Atrial Cardiopathy Is Associated with an Increased Risk of Dementia
A recent study published in the Journal of the American Heart Association found that atrial cardiopathy may be associated with an increased risk of dementia.
Researchers published an article in the Journal of the American Heart Association (JAHA) stating that atrial cardiopathy may be associated with increased dementia risk. Data from the WHO suggests that approximately 55 million people worldwide have dementia. Based on information from Alzheimer’s Disease International, by 2050, 139 million people in the world will have dementia.
According to the JAHA paper, atrial cardiopathy is “characterized by an abnormality in left atrial (LA) structure or function and is increasingly recognized as an important contributor to ischemic stroke.”
Dementia risk is associated with multiple factors, including age, diet, exercise, drinking and smoking, vitamin deficiencies, medication regimens, genetic history, and more. An earlier dementia diagnosis can prolong patients’ life span and improve their prognosis.

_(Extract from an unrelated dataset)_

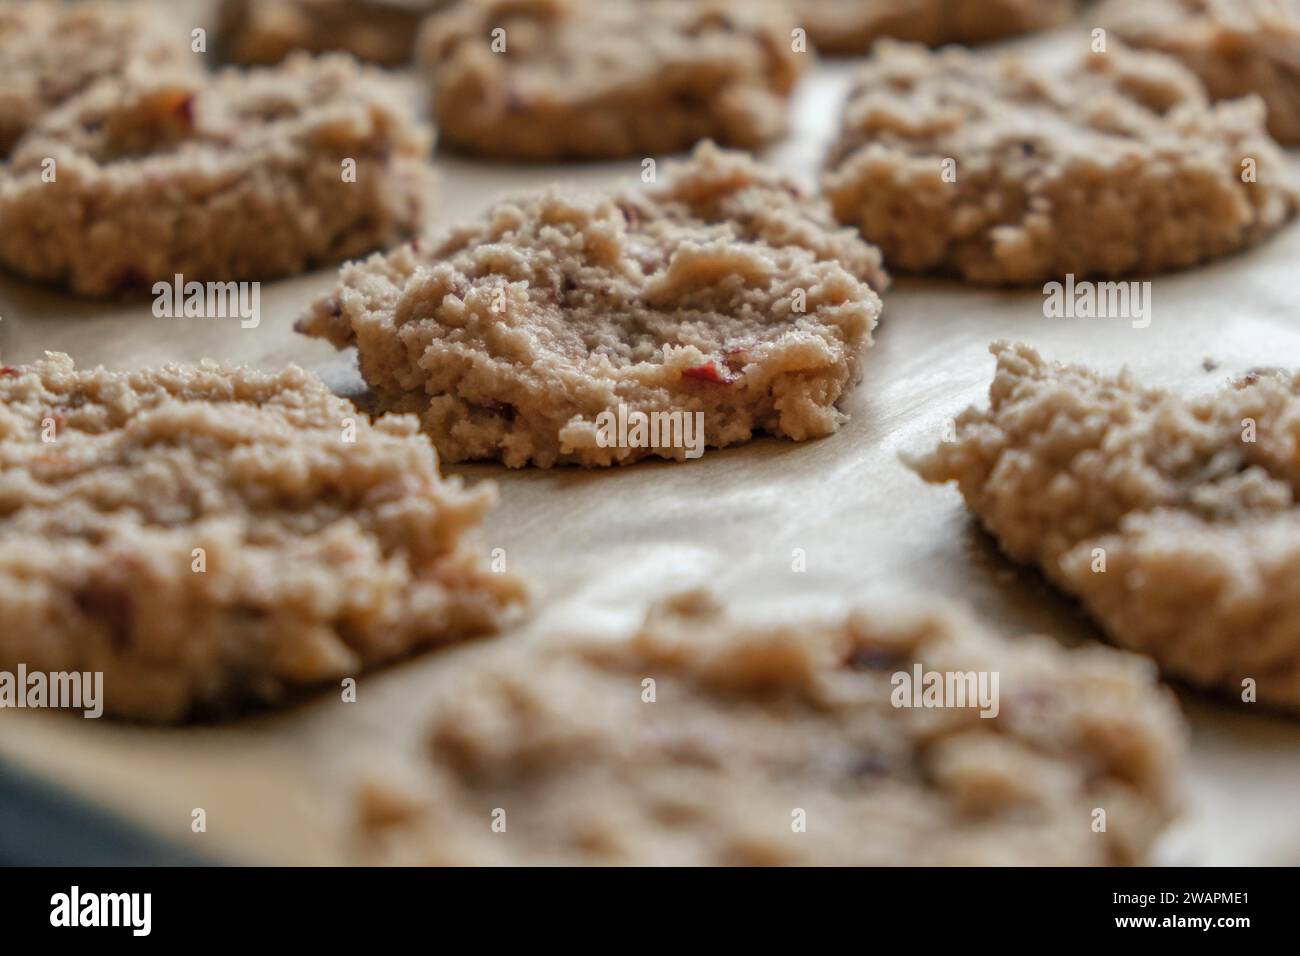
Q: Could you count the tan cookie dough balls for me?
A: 11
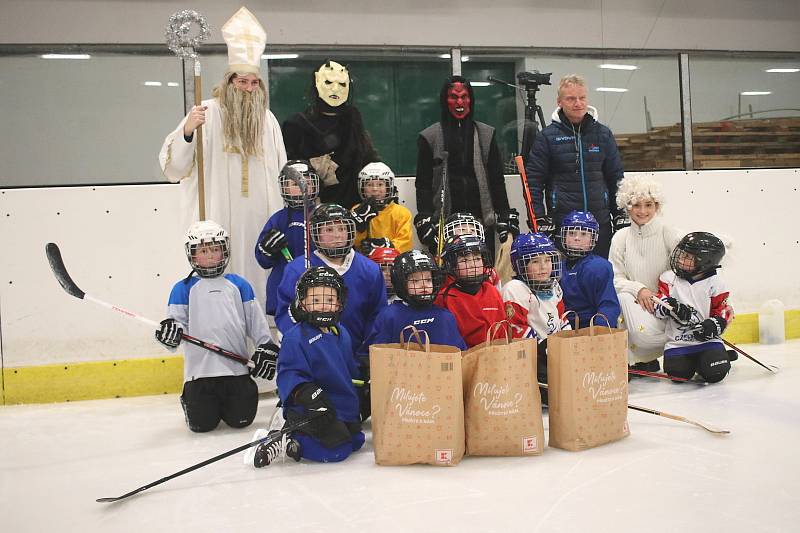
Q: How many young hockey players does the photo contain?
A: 12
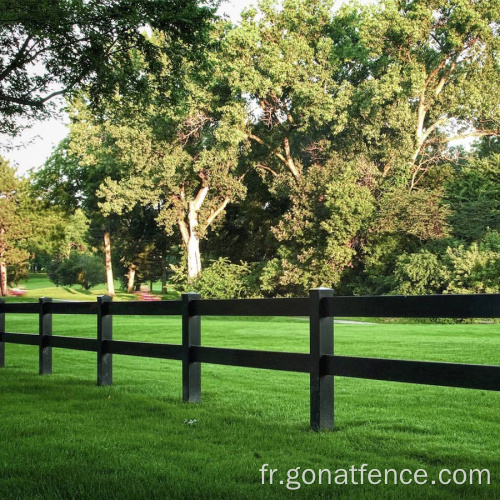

In neuroscience, understanding dementia risk factors have been widely researched to provide patients with the best outcomes. Other risk factors explored include muscle strength, stroke, atrial fibrillation (AF), and activity levels.
Investigators in the JAHA association conducted a prospective cohort analysis using data from the Atherosclerosis Risk in Communities study. After conducting regression analysis, they found that atrial cardiopathy significantly impacted dementia risk, increasing it by 35%.
In addition, they could determine that this risk was independent of the risk associated with AF or stroke.
“Based on the mediation analysis, we found that both AF and stroke mediated some of the effects between atrial cardiopathy and dementia, but that the relative contributions were less than 10%. These findings reveal that a state of atrial cardiopathy, which precedes AF and stroke, contributes to the risk of dementia, independent of AF, and stroke. We cautiously suggest that an understanding of this relationship might provide a basis for new interventional strategies to help thwart the development of dementia,” stated researchers in the publication.
To confirm the findings of this study, further longitudinal research needs to be done. However, physicians may consider the implications of these results as they practice. This data may inform when patients receive dementia risk assessment and alter the early management of symptoms.